The jurisdiction of a court, such as the correctional court, is determined by the subject matter it handles (jurisdiction ratione materiae), the individuals it can judge (jurisdiction ratione personae), and the territorial area over which it exercises authority (jurisdiction ratione loci). The court must first assess its jurisdiction when a case is brought before it to determine if it can adjudicate, declaring its lack of jurisdiction (exception of incompetence) if it cannot.
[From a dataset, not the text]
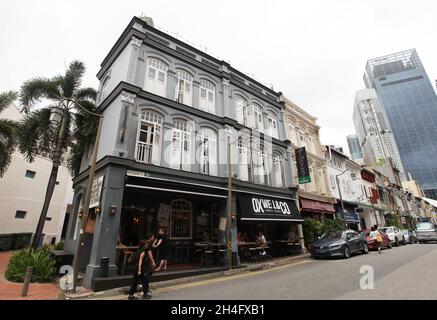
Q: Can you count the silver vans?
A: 1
=== Criteria for jurisdiction ===

==== Ratione materiæ ====
In France, the correctional court is the criminal jurisdiction of first instance, and has jurisdiction to judge misdemeanors (délits). In first instance, it judges matters that concern the commission of a criminal offence (infraction pénale) considered a délit, similar in severity to a misdemeanor. In French law a misdemeanor is an offense punished by a prison sentence or by a fine of at least 3750 euros. The law also sets a maximum imprisonment term of ten years for misdemeanors punishable by imprisonment.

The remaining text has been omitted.